▶ _DATASET EXCERPTS_:
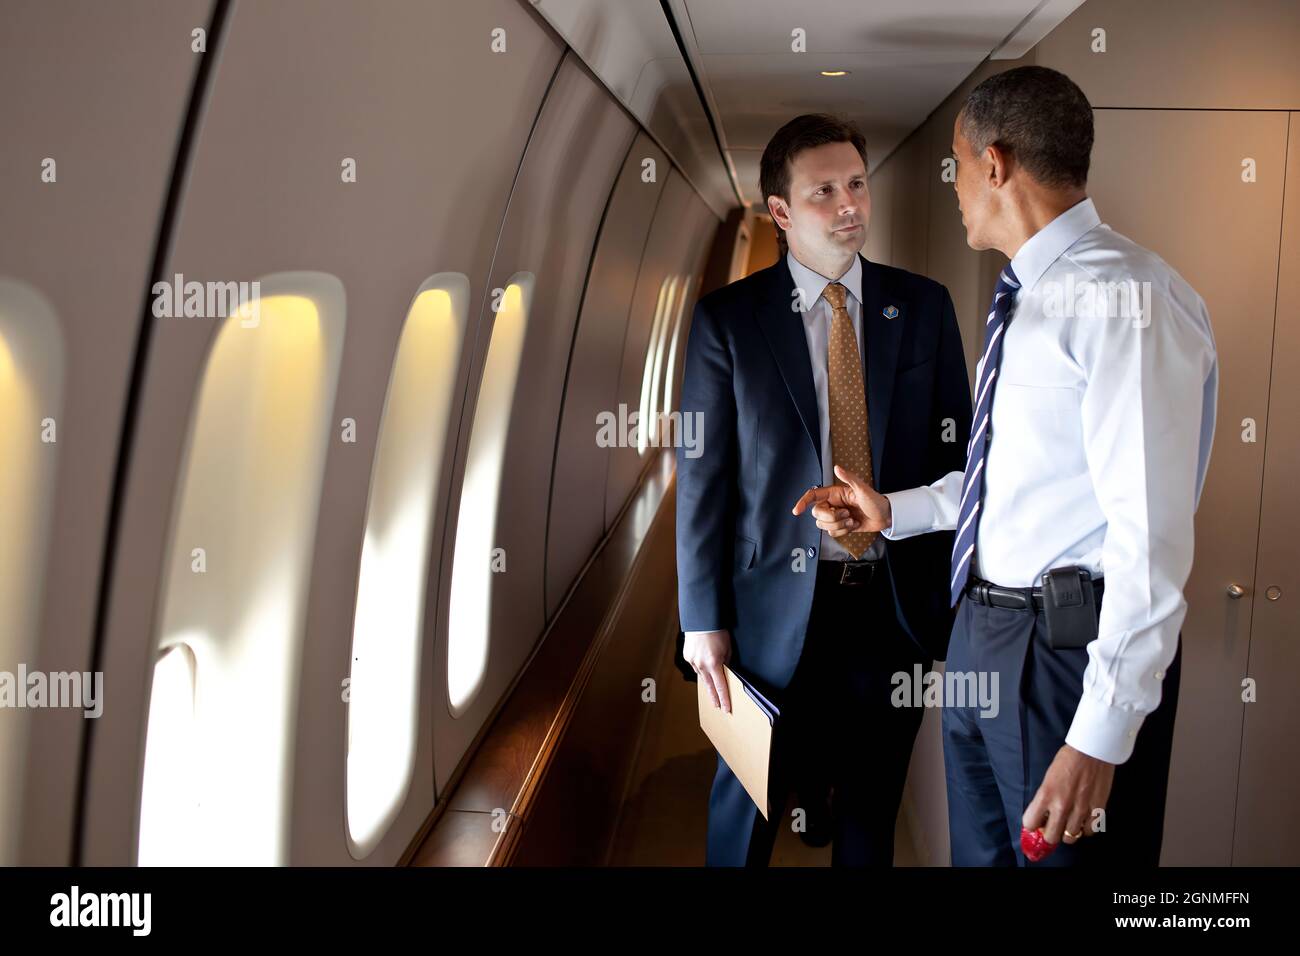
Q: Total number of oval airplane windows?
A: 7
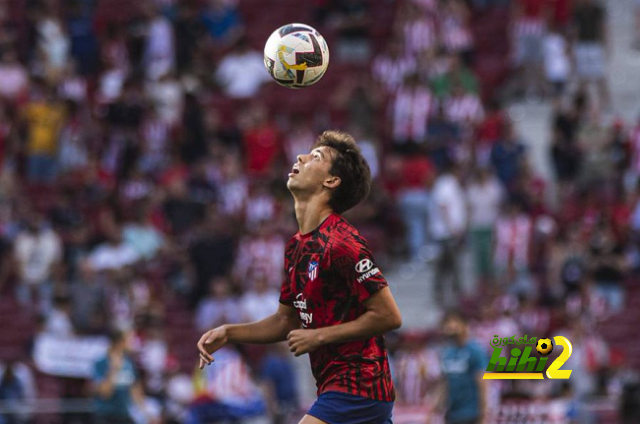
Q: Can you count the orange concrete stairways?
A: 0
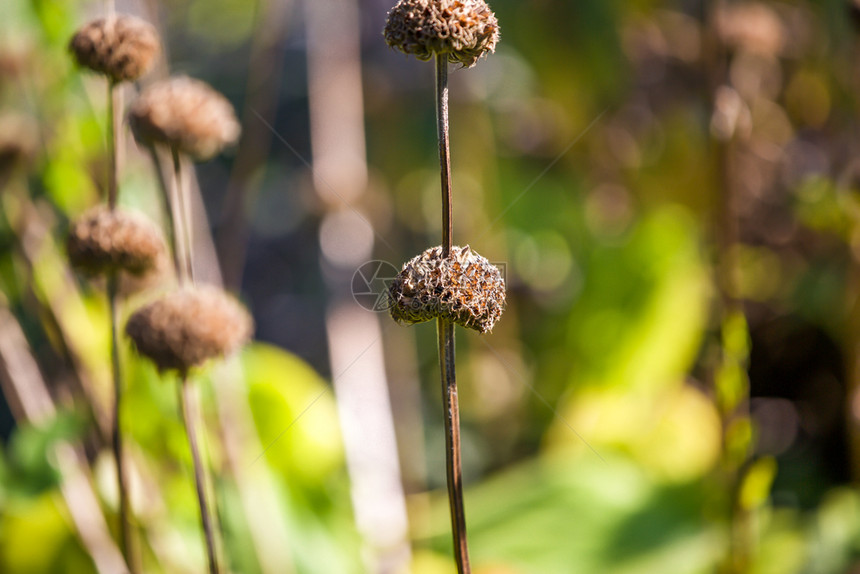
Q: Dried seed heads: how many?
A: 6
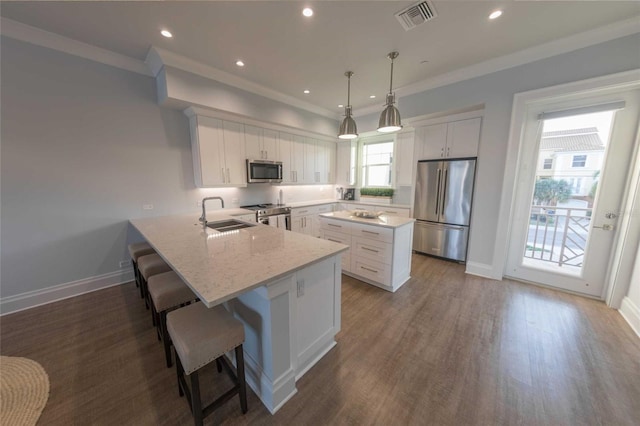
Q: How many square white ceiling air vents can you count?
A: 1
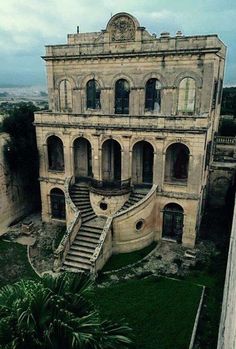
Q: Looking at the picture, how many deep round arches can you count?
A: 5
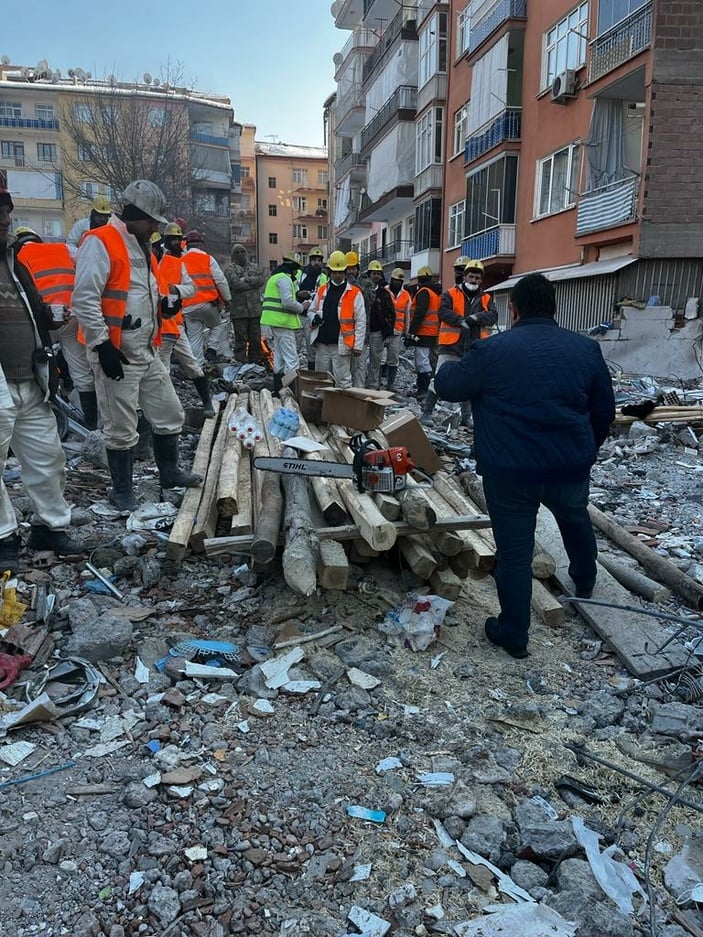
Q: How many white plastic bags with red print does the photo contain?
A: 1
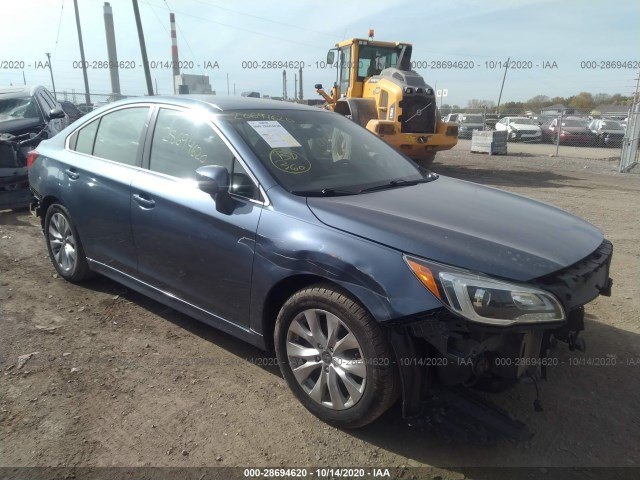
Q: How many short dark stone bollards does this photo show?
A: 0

--

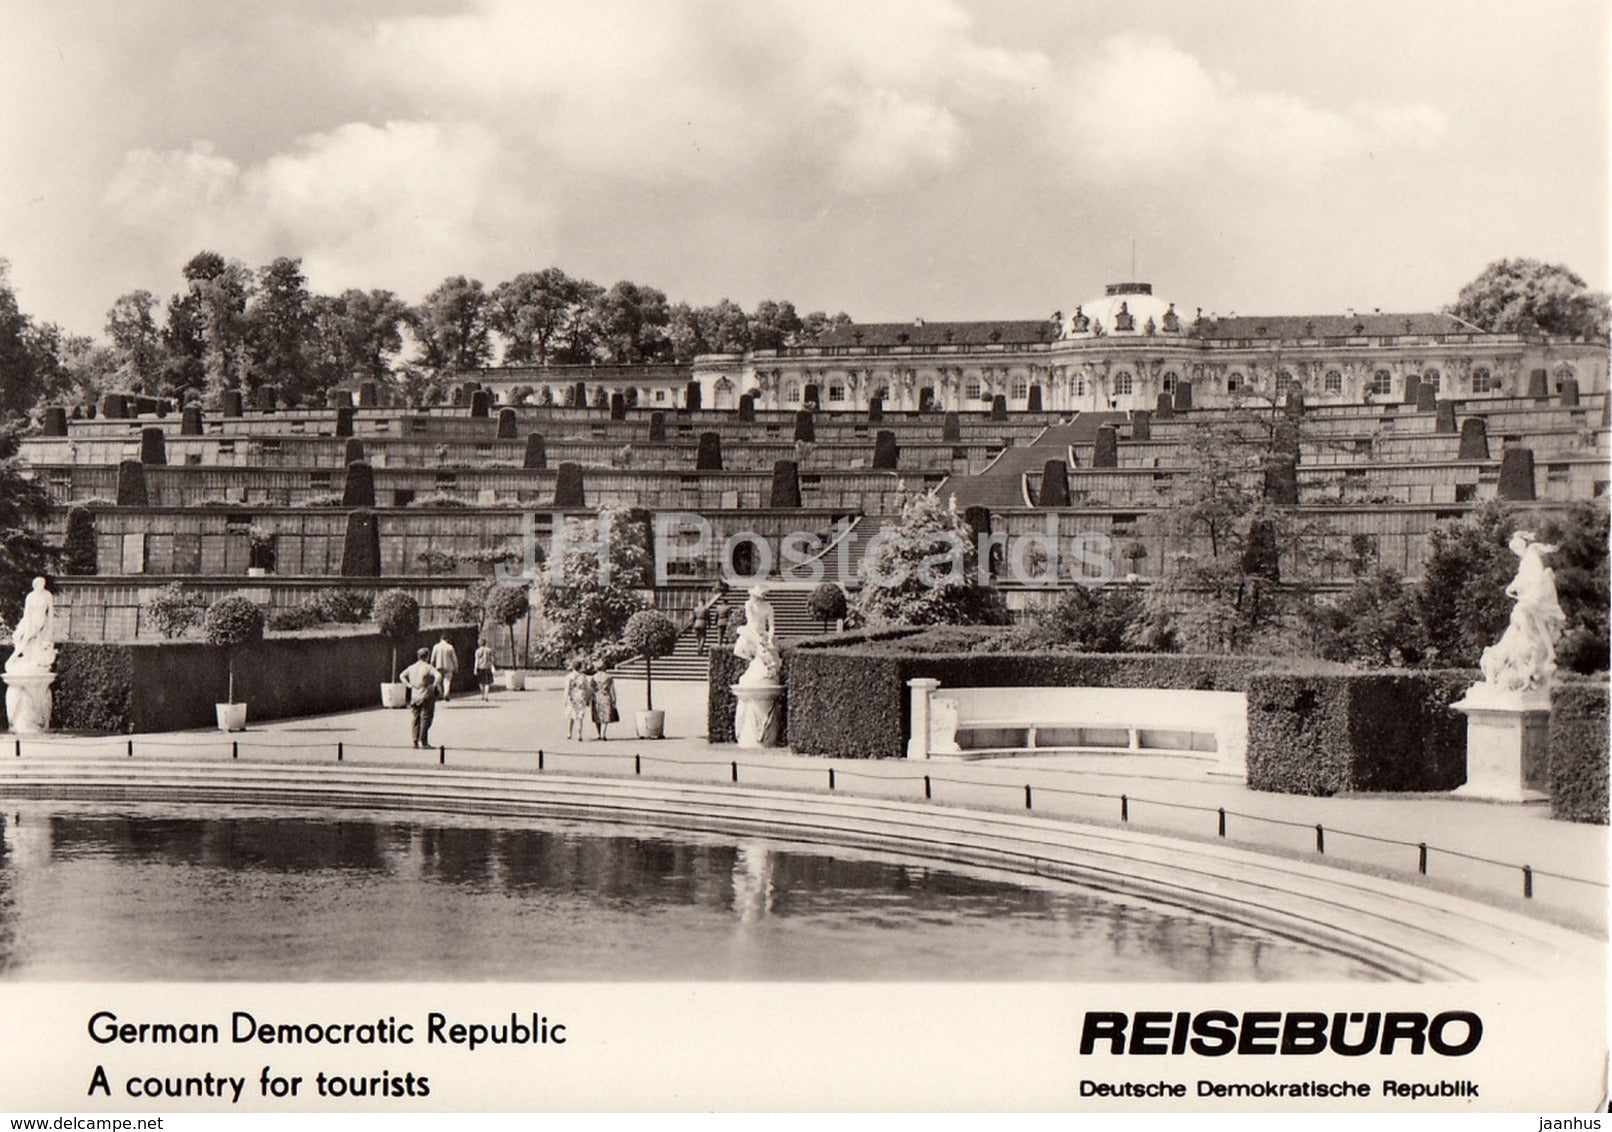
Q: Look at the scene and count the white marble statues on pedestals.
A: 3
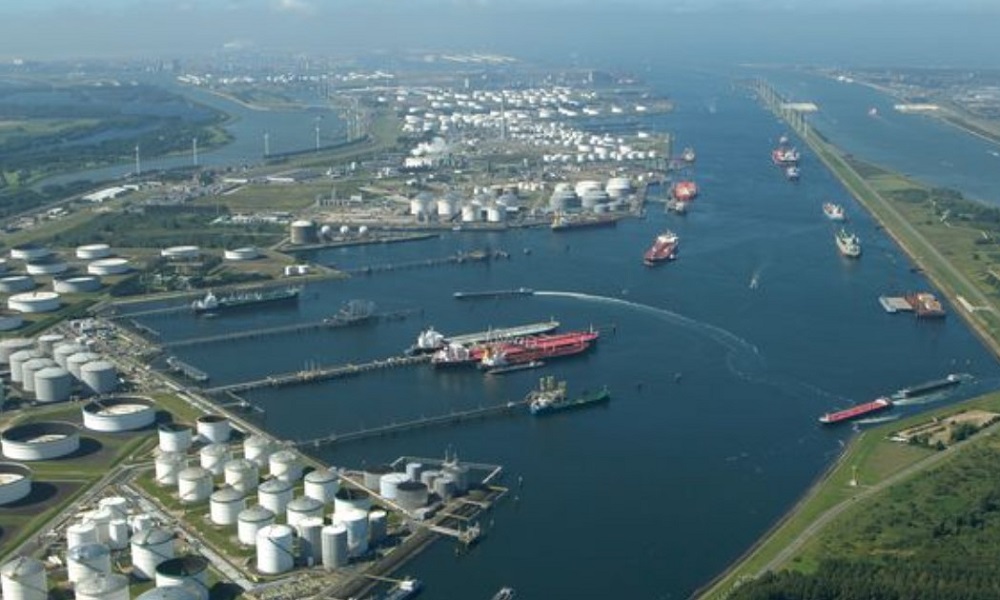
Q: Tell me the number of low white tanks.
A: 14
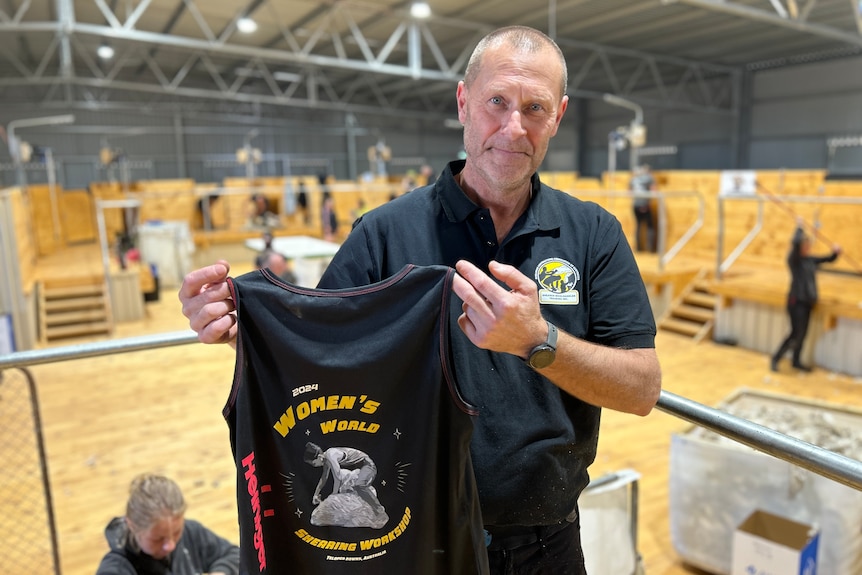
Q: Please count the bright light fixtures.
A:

---

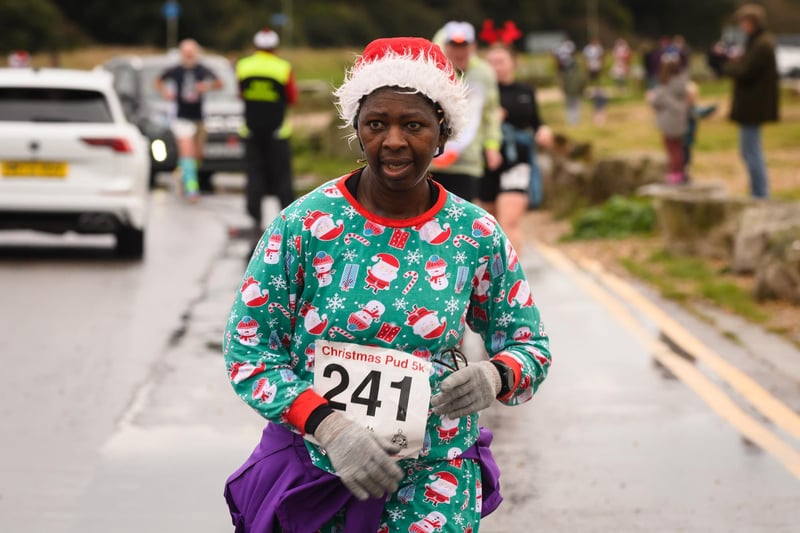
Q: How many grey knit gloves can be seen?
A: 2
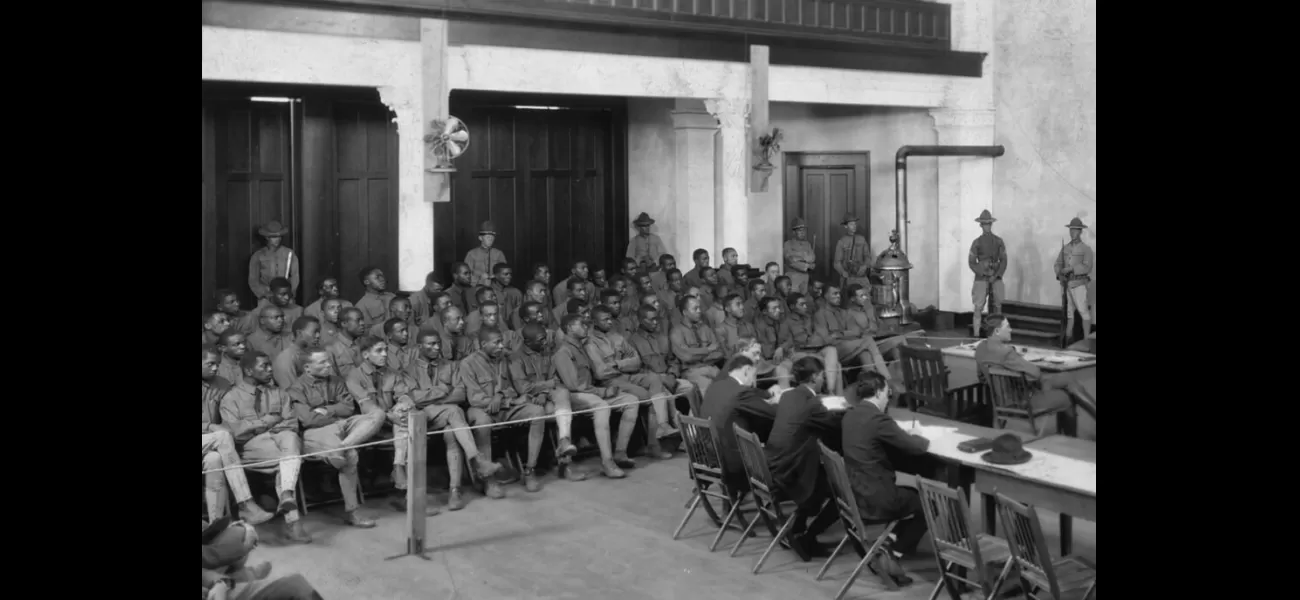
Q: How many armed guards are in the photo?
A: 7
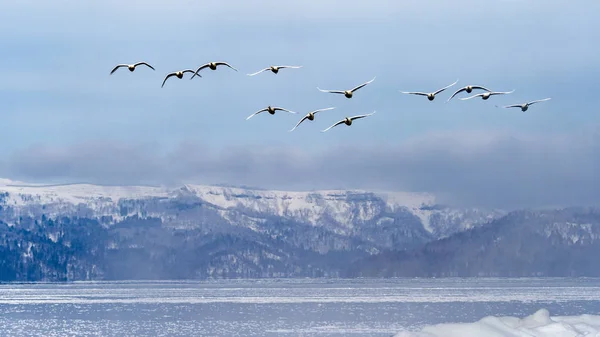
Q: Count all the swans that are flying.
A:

▶ _TASK GOAL_: Show every line of the material that includes the string "white".

▶ _ANSWER FOR THIS EXERCISE_:
Q: How many square white ceiling air vents can you count?
Q: How many white plastic bags with red print does the photo contain?
Q: Look at the scene and count the white marble statues on pedestals.
Q: Tell me the number of low white tanks.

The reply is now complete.